One year my goals might be to finish a novel or run a half-marathon and another
year they might be to buy a new pair of glasses. As I said, pretty wide
spectrum. Every December (or January if I procrastinate) I set aside time to
think through what I want to accomplish in the upcoming year. If I’m completely
honest I’m not much of a long-term planner. I often have a hard time seeing the
“big picture”. I’m also decidedly risk-averse (read: cowardly).
I had already given some thought and jotted down a few notes
on what I want 2015’s goals to be when I went for a run a week ago. [Sidenote:
running is one of the “principles” that I have been able maintain consistently.
Yay me!] I was trying to find a way to articulate why I do this exercise year
after year if I were asked. I circled around the answer: it is a way to get me
closer toward where I want to be. But then I began to ask myself: where do I want to be? What is my life aiming
for? I mean its one thing to say that I want to write 500 a day on the way to
finishing a novel, but is that what I really want? It is indeed a very noble
goal but is that truly where I really want to be going?
I pondered and pondered and pondered some more and this is
what I rested upon:
In 2015 I want to respond immediately when the Lord calls.

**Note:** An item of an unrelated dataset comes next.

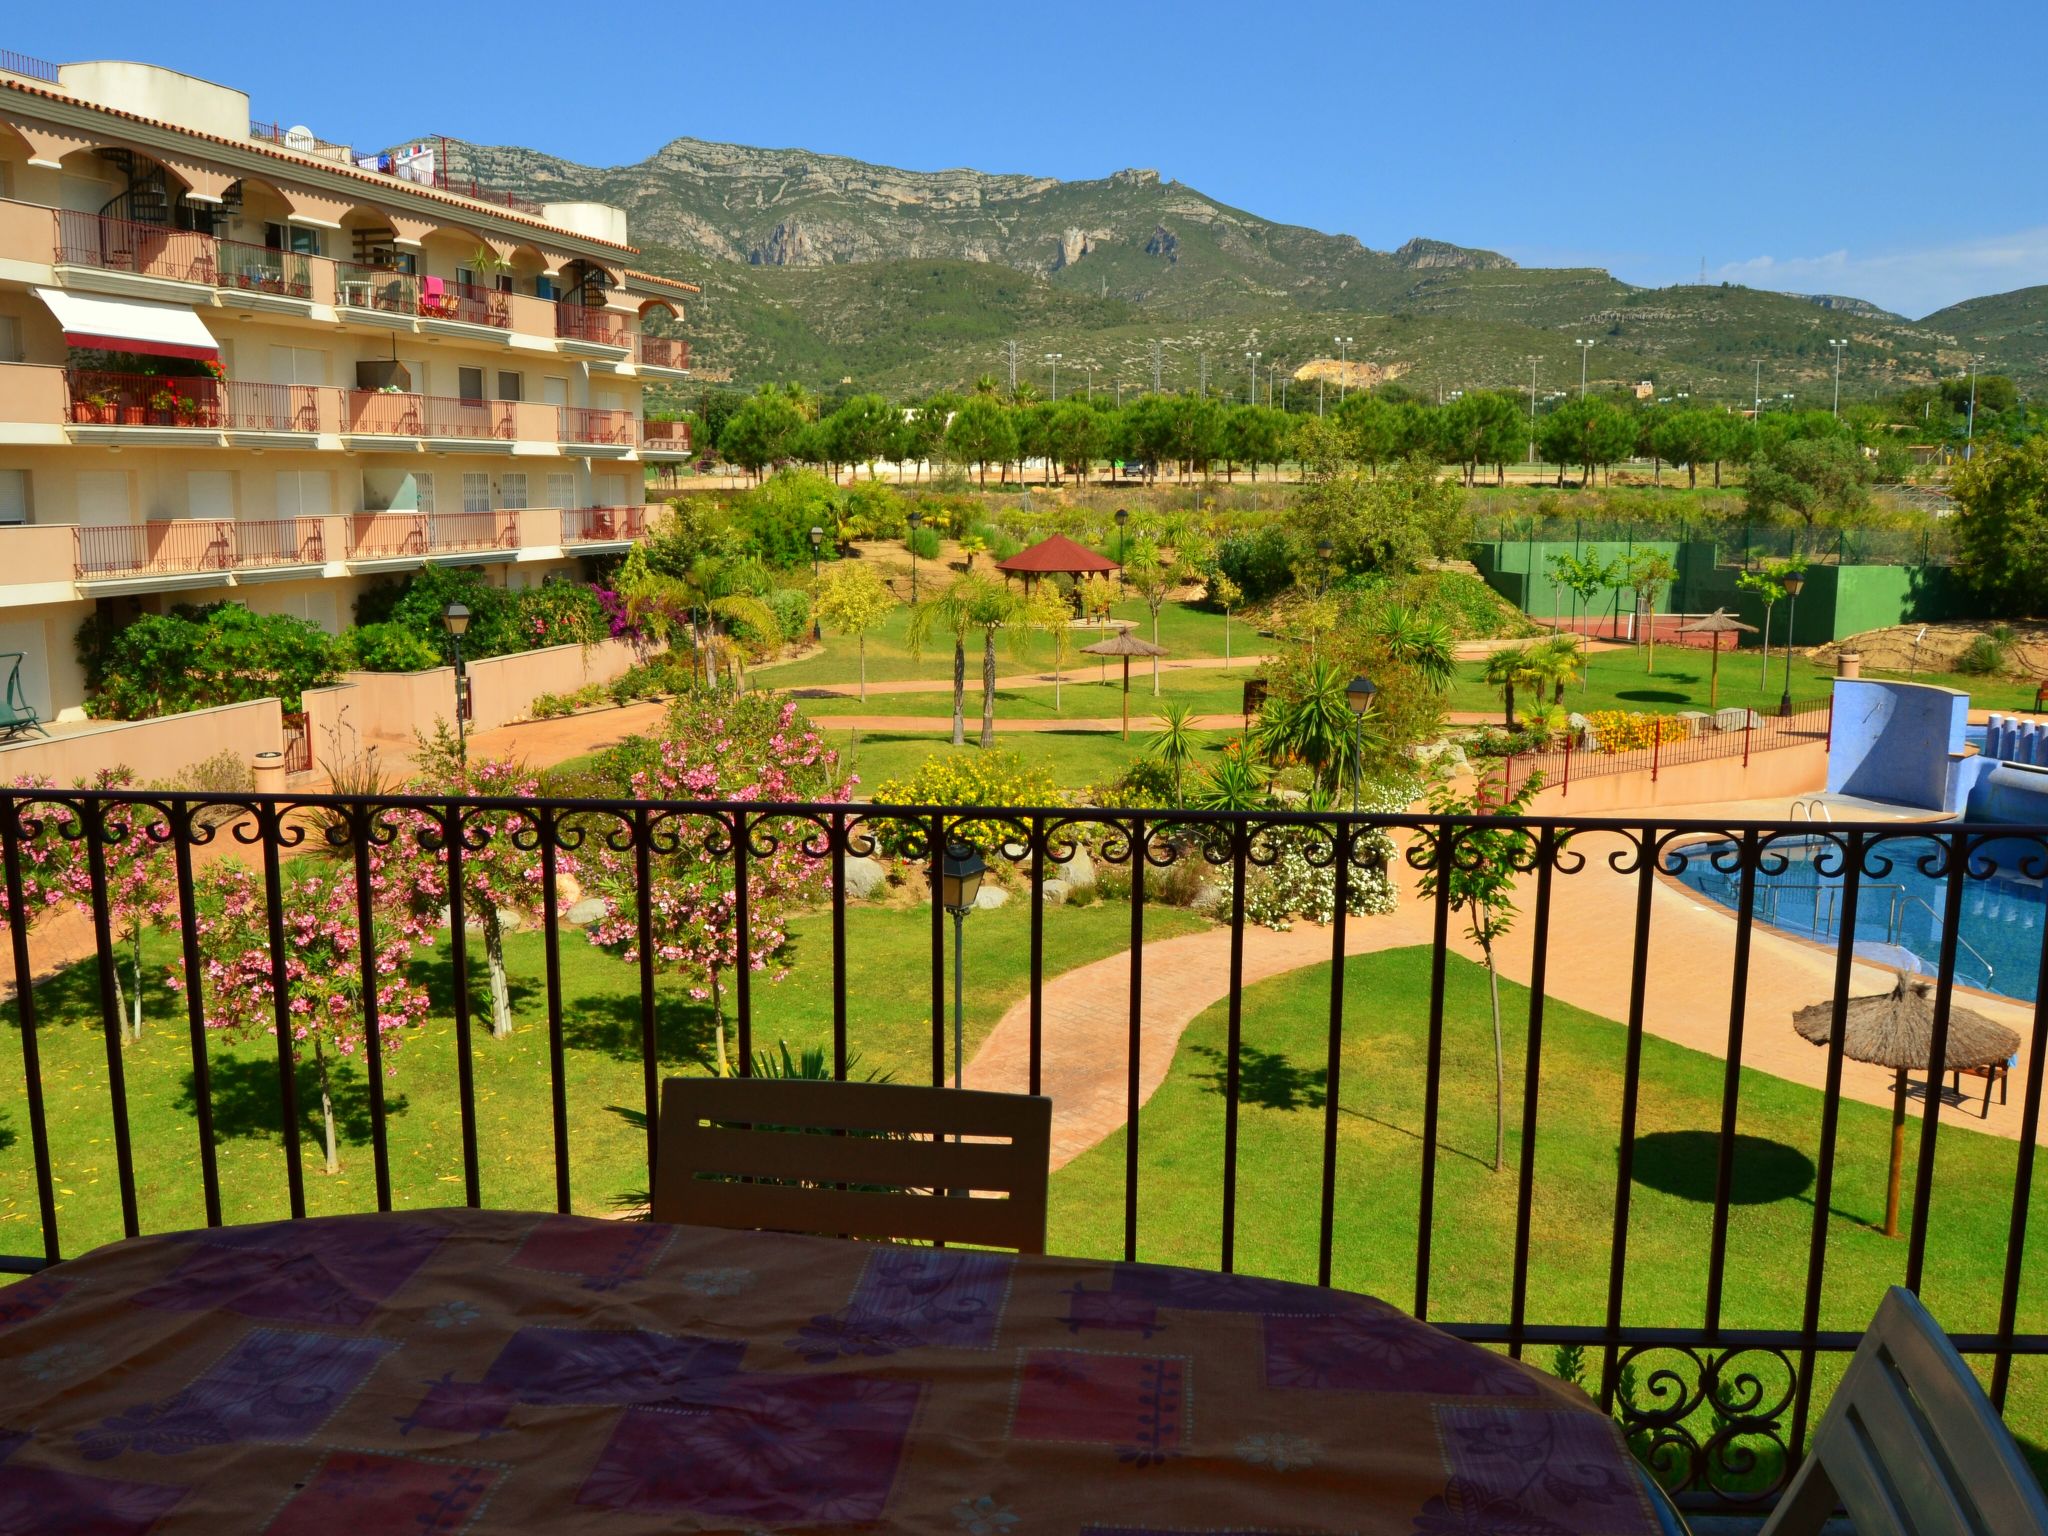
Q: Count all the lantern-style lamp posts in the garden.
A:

At the end of the day; at the end of my life, that is what I want to identify
me: did I respond to Jesus.
I don’t know about anyone else, but I am very good at
dismissing the Lord’s calling. I will be leaving church and feel that I should
pray for someone, but I get into my truck and drive home. At work, I will know
that I should ask a deeper, probing question, but I shrug it off. It’s not that
I don’t know what the Lord is asking me to do, it is rather that I have become
adept at ignoring it or rationalizing it away. For instance, the other day I
was going to see a movie with my parents (The Hobbit: The Battle of the Five
Armies if you must know) and as we drove though my parent’s neighborhood, I saw
a woman sitting on her porch sobbing. Immediately I felt the desire to pull
over and ask if she was okay. But… we were already cutting it close on the
movie start time AND we were almost to my parent’s house already AND I wasn’t
the one driving. So we drove on.
Who knows what the outcome would have been. She probably
would have thought me crazy and shooed me off her property, but that wasn’t the
point. The point wasn’t the validity or rationality or probability of the
request, it was the one asking, namely the Lord. Will I respond when He asks me
to?
I don’t know where you want to go in life. I don’t know what
kind of person you want to be. I don’t know what goals you hope to accomplish
in 2015, but I encourage you to thoughtfully articulate them. Give them
attention. Think about the man or woman you want to be and set yourself down
that path. The only way you can control who you’ll be in 10, 15, or 20 years is
to become that person today, this day, this moment.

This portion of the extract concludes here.